Até então, considerava-se que a principal ameaça do plástico aos animais derivava de problemas de asfixia e estrangulamento causados em criaturas que comessem ou se prendessem nos detritos – além de ser uma poluição desagradável à vista. Pensava-se que plástico demorava anos para se degradar. Saido, entretanto, afirma que materiais plásticos se decompõem rapidamente quando expostos às condições e temperaturas do mar aberto.
Quando decompostos, se dissolvem em químicos tóxicos que podem facilmente se espalhar pelo ambiente marinho, como o bisphenol A, causa de problemas no sistema hormonal de animais , podendo afetar a reprodução, juntamente com as substâncias conhecidas como oligômeros à base de poliestireno, que não existem na natureza. O isopor libera o monômero de estireno, uma substância reconhecidamente cancerígena, além de outros dois químicos derivados do estireno, que, acredita-se, também possam causar câncer.
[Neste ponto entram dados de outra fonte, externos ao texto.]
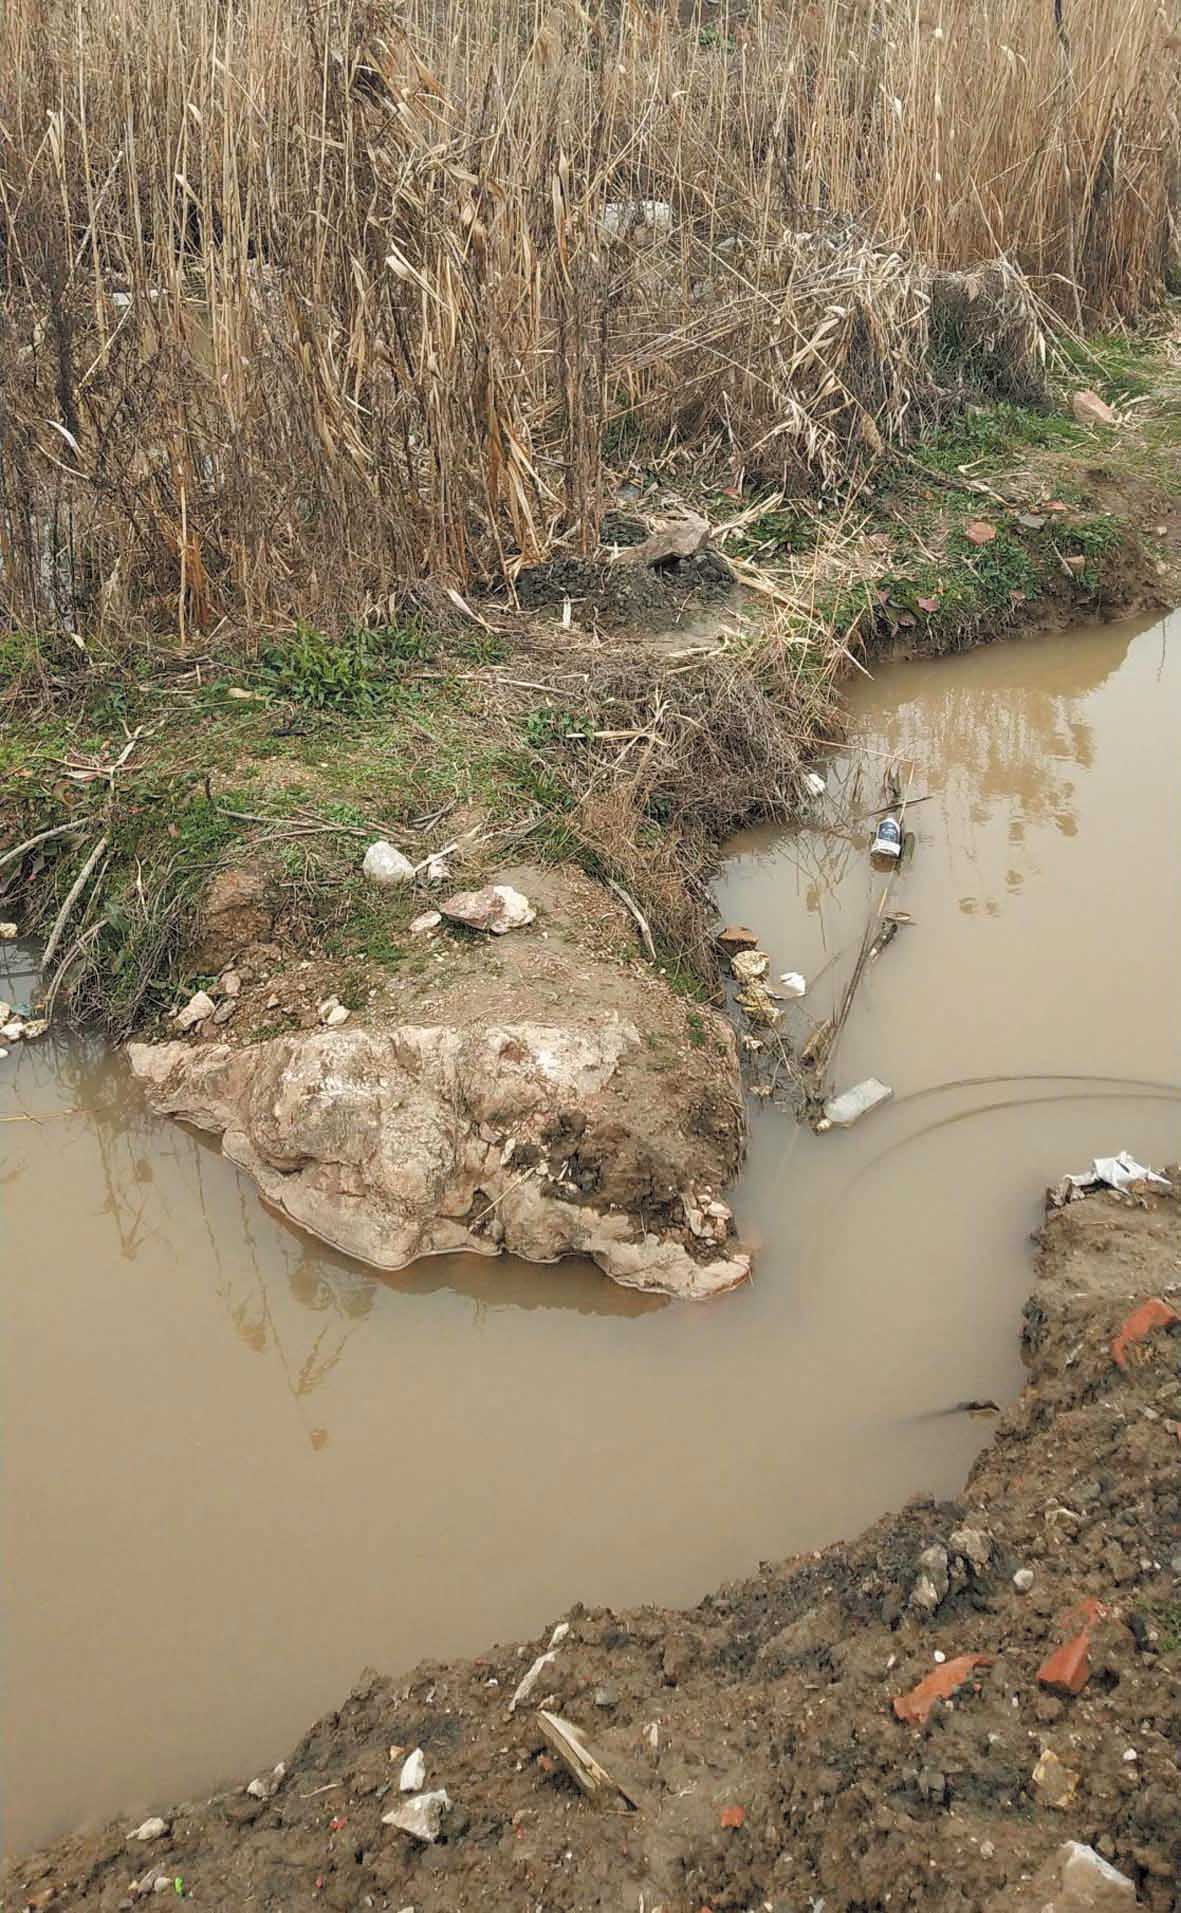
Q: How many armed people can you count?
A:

O que faremos com esses resíduos no mundo plastificado em que vivemos? Nem tudo pode ser reciclado!
Fonte: Ciência Hoje






Tem muito lixo no mar. Semana passada eu vi uma matéria de uma superfície sólida maior que o território dos Estados Unidos que se formou de lixo no Oceano Pacífico. O mar está muito mais poluído do que a gente pensa. Isso é algo para se preocupar. E falando em salvar a natureza, qualquer notícia positiva é pouco. Aliás, qualquer ação que se faça a favor do meio ambiente é pouco perto da gravidade da situação.